## Task inputs
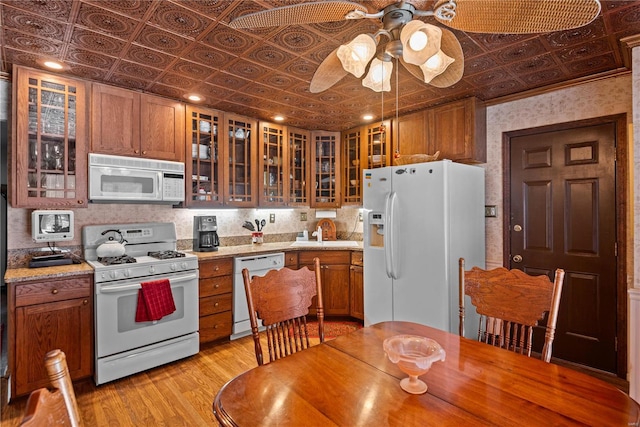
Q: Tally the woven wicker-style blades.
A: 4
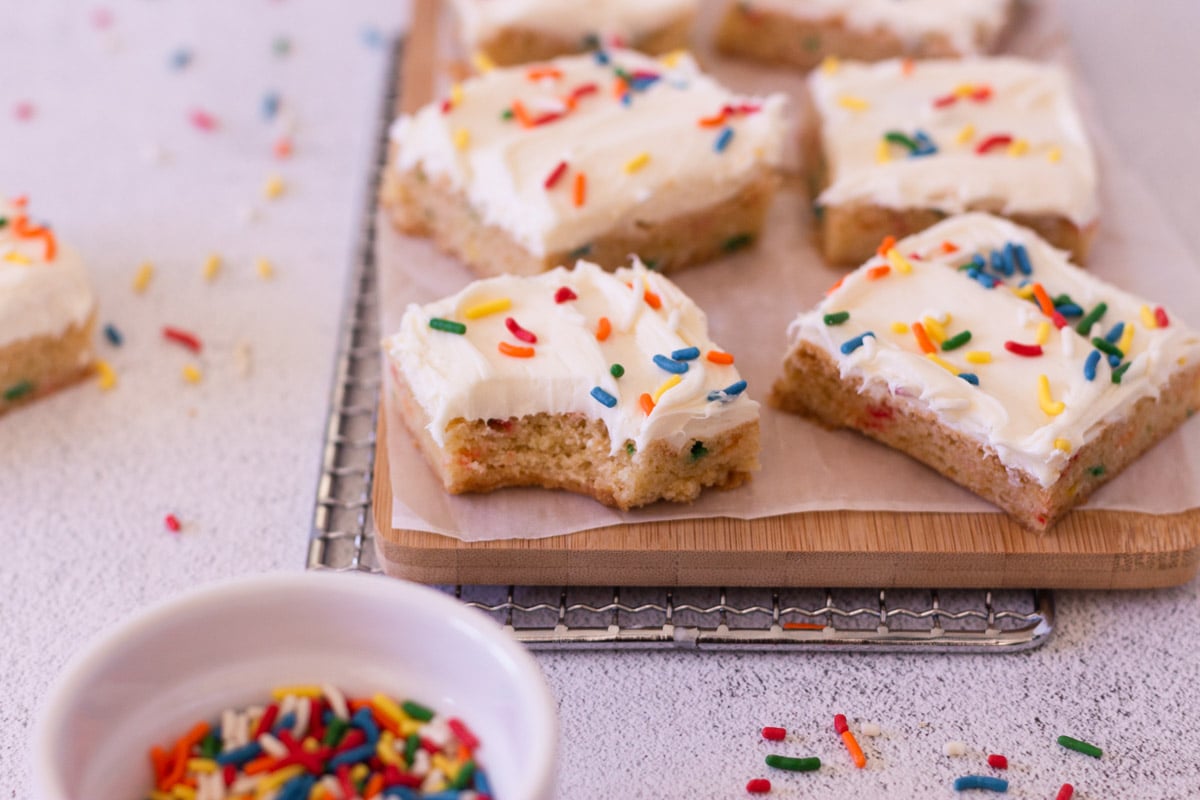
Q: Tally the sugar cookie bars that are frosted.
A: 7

==

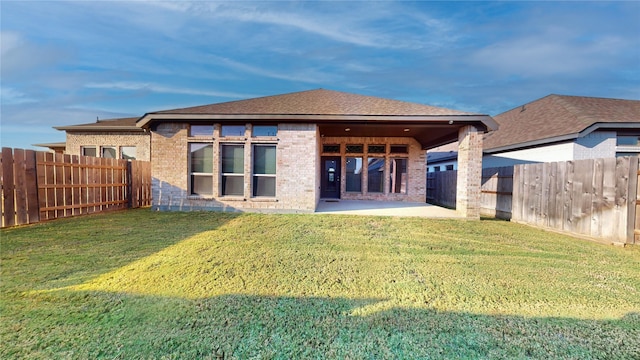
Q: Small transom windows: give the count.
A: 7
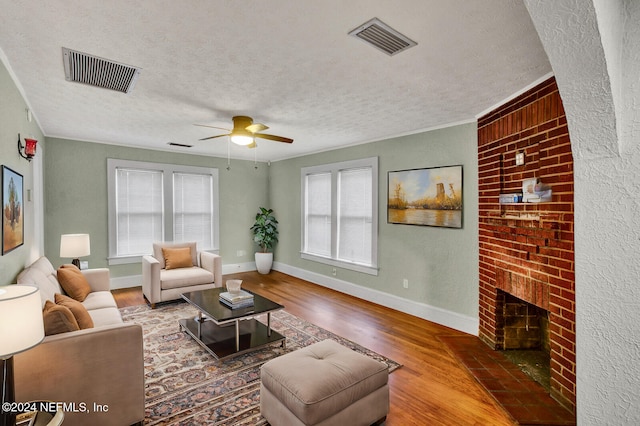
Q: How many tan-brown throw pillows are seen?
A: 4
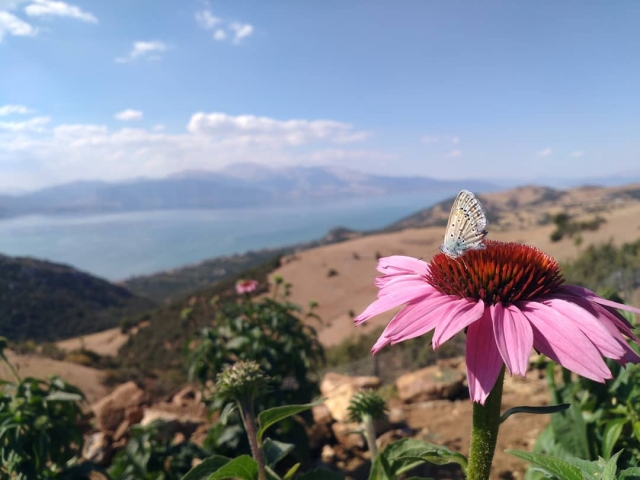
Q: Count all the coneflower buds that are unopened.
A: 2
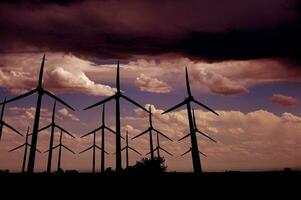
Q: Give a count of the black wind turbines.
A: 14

---

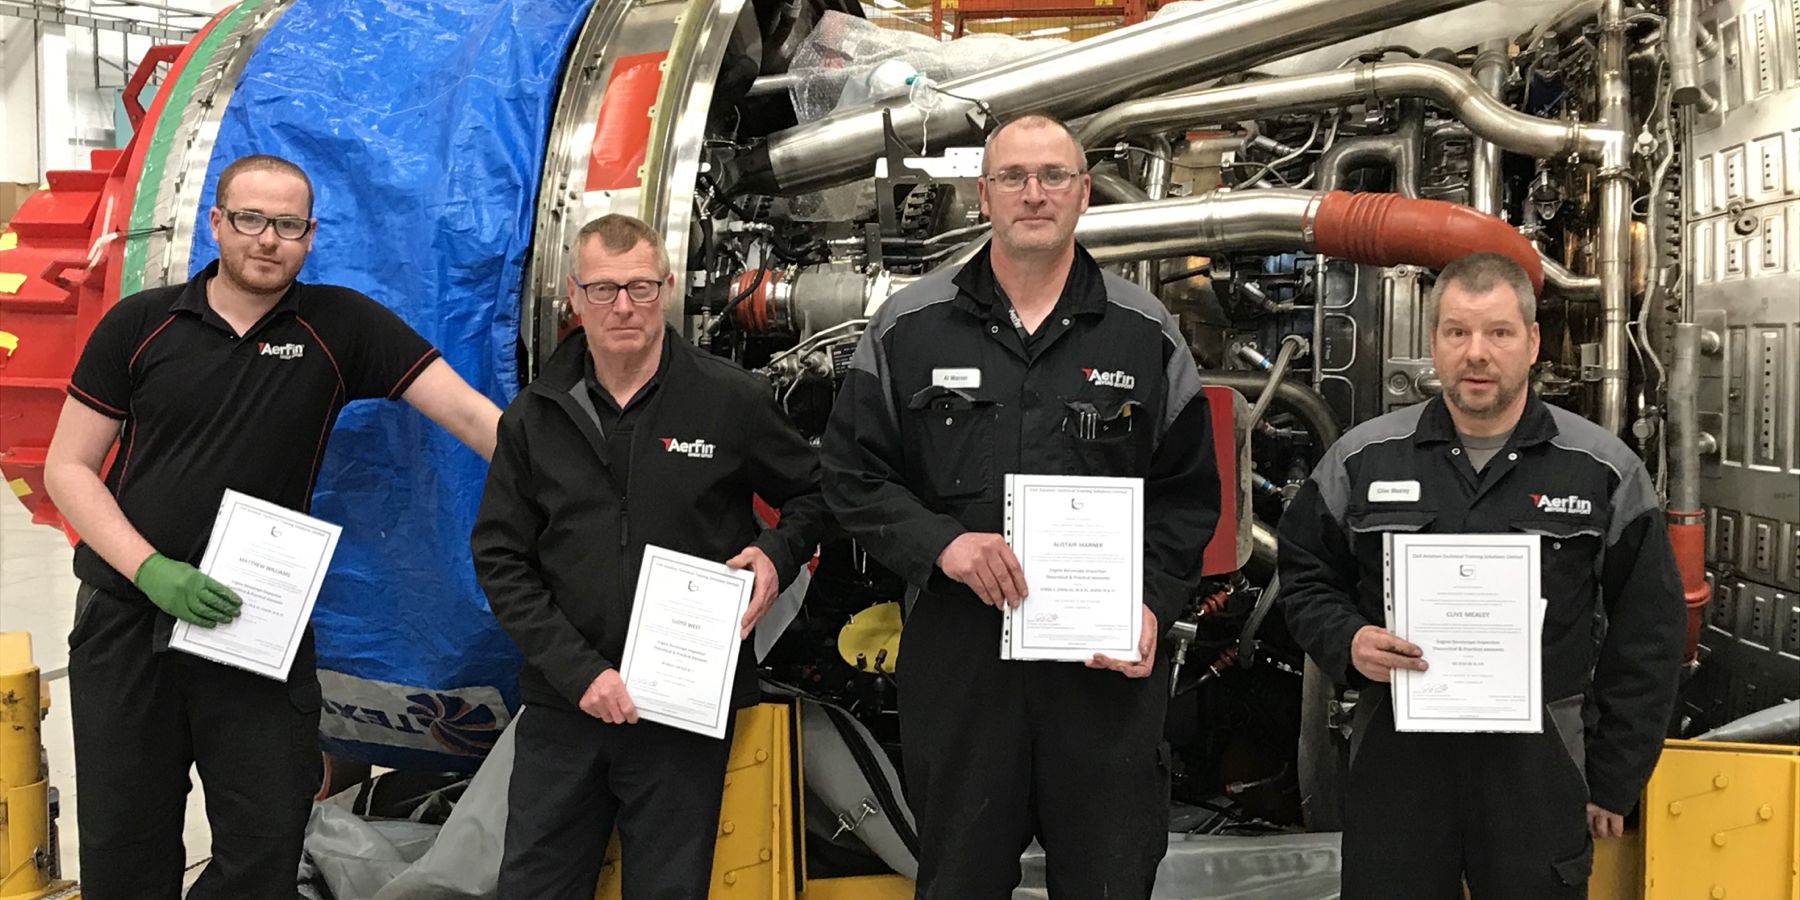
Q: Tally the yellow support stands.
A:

## Exercise aim
Using only the data above, copy out the lines that include the word "Tally".

## Solution for this problem
Q: Tally the woven wicker-style blades.
Q: Tally the sugar cookie bars that are frosted.
Q: Tally the yellow support stands.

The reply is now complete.